**Exercise requirements**. Could you please return each line of the data that has the word "columns"?

**Supplied records**.
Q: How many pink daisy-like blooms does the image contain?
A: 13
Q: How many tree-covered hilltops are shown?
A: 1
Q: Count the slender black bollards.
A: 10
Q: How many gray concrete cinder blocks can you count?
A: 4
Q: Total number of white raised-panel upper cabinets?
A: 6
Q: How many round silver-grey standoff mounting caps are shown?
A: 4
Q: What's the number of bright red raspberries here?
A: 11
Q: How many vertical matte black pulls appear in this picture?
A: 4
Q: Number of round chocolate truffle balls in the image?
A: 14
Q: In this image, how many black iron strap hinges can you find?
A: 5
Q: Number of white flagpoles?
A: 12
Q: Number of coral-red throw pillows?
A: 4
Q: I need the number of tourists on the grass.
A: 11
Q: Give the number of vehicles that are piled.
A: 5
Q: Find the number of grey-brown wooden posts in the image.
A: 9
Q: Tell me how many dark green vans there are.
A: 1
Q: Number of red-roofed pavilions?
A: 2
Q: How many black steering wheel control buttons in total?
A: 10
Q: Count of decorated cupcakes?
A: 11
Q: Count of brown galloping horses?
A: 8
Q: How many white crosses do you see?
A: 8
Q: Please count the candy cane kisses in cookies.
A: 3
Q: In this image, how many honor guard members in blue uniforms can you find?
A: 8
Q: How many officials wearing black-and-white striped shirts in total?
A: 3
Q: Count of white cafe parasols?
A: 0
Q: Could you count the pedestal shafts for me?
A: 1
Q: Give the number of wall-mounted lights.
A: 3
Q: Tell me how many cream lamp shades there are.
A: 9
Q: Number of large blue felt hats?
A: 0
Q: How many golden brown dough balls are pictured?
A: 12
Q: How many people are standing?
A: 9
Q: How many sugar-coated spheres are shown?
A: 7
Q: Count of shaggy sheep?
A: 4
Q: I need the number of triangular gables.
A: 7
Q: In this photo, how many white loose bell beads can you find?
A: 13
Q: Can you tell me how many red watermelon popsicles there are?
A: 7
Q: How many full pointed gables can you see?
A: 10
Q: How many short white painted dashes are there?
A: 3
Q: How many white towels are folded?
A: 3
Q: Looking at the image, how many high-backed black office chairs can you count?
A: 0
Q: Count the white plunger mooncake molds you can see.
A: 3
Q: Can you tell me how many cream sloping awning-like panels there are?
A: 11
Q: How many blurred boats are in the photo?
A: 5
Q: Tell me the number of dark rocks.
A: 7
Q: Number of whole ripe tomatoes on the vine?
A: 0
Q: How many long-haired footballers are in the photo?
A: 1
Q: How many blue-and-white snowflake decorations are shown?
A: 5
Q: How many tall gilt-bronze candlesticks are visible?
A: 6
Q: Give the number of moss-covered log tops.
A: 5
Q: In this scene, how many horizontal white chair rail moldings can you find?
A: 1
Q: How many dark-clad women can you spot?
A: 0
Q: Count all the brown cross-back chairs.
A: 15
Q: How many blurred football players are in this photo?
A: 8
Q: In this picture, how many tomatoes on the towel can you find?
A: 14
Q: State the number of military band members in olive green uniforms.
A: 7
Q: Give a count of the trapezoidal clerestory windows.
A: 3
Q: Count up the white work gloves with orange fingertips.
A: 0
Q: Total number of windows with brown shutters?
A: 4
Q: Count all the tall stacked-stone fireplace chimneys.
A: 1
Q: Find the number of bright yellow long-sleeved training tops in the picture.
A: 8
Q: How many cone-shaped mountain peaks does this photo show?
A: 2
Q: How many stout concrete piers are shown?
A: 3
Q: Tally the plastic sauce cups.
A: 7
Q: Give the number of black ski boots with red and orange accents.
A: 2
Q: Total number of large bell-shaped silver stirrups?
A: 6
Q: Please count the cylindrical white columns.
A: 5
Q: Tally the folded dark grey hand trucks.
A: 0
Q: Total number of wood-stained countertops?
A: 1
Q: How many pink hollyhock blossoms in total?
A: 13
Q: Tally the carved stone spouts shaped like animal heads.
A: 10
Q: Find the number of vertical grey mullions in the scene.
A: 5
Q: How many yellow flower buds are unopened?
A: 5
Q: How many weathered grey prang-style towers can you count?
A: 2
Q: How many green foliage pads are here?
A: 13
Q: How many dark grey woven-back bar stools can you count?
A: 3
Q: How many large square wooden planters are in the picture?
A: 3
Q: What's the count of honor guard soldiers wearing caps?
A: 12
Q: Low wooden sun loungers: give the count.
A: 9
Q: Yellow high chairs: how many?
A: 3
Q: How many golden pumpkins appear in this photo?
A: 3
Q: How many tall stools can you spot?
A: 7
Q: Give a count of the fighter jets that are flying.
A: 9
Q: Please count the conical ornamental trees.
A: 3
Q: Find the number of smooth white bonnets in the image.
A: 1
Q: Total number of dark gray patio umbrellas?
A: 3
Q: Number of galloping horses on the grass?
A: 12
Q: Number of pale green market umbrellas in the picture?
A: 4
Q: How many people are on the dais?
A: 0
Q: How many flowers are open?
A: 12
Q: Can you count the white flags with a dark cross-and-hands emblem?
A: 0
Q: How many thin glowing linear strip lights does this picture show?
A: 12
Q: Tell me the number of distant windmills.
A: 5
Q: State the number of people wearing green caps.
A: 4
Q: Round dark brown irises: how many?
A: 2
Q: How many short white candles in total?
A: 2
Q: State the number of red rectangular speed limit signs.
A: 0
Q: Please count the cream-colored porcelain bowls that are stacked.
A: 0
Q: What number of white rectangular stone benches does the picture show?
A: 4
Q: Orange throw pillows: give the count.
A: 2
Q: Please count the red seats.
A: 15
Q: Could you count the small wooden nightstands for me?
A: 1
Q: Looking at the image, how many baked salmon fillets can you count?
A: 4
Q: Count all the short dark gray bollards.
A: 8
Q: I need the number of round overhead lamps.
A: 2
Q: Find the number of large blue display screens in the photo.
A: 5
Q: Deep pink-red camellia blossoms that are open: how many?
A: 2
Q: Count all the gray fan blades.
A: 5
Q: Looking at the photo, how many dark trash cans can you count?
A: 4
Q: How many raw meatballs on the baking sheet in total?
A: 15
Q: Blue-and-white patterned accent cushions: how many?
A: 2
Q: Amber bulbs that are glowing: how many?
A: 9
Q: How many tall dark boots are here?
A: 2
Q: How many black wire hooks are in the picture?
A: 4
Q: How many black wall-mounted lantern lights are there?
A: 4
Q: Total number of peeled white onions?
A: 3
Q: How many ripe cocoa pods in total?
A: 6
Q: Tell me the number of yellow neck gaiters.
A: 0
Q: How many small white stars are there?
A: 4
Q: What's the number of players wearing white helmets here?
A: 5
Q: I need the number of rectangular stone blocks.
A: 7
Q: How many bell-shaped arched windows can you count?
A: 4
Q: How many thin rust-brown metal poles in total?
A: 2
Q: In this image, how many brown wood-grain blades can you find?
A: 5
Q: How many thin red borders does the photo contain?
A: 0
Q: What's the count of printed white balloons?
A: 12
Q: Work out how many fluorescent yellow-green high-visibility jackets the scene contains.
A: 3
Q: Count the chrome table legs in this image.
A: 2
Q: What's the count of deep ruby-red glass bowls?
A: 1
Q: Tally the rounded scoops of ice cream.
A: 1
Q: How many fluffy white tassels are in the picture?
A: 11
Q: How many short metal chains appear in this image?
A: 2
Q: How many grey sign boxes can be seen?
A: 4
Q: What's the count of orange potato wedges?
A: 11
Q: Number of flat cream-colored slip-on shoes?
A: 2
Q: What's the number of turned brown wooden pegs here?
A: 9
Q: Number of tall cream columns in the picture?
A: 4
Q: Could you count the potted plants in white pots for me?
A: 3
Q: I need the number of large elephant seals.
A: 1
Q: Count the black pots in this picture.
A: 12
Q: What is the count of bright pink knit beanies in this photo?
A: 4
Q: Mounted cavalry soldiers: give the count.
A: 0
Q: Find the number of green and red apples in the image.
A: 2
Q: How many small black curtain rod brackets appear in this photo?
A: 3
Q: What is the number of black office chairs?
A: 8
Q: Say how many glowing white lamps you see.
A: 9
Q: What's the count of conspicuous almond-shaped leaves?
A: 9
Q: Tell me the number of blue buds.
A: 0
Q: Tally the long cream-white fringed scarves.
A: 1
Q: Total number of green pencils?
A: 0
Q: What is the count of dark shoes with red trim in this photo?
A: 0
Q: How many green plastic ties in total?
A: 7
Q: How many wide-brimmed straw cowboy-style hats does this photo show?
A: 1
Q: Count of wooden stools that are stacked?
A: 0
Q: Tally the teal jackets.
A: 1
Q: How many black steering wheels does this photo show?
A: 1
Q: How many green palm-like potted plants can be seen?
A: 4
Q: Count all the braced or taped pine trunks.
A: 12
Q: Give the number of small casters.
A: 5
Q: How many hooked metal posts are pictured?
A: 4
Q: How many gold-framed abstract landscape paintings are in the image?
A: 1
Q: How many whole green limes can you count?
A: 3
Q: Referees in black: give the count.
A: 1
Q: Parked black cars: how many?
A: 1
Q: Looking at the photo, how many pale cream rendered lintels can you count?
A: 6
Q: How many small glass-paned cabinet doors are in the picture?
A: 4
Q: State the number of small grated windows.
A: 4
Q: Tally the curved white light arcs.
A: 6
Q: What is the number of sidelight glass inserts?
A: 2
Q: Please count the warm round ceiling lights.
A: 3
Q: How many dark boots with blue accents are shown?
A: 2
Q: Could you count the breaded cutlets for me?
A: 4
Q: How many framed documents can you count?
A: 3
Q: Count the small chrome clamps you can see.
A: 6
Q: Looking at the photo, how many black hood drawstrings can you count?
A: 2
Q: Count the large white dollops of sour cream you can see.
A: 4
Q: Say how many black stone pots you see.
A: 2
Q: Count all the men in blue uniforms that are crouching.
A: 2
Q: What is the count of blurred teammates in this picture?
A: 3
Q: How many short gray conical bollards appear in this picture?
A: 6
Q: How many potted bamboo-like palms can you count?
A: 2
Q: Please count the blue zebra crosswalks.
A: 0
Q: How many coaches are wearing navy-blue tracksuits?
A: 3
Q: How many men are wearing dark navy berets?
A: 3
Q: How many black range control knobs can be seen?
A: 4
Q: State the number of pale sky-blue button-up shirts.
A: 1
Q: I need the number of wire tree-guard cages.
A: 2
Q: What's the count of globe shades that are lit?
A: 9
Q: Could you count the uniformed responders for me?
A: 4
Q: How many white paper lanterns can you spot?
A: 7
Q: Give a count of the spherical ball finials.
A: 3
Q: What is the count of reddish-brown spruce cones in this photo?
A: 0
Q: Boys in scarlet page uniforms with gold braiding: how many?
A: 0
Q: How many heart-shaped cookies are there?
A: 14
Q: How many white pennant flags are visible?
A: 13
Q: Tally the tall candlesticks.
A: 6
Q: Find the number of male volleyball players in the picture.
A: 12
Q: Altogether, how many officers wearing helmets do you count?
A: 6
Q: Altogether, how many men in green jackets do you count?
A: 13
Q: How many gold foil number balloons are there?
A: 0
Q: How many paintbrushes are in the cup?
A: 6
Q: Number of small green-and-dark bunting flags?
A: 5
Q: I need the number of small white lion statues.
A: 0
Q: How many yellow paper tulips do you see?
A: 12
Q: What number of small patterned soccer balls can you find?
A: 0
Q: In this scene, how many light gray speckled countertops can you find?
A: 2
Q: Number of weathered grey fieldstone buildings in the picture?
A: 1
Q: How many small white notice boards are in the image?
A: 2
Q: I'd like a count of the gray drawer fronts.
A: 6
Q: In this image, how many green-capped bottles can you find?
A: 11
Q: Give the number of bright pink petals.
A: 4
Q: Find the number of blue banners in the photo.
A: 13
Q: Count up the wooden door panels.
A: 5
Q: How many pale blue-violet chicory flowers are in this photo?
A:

**Answer area**.
Q: Please count the cylindrical white columns.
Q: Number of tall cream columns in the picture?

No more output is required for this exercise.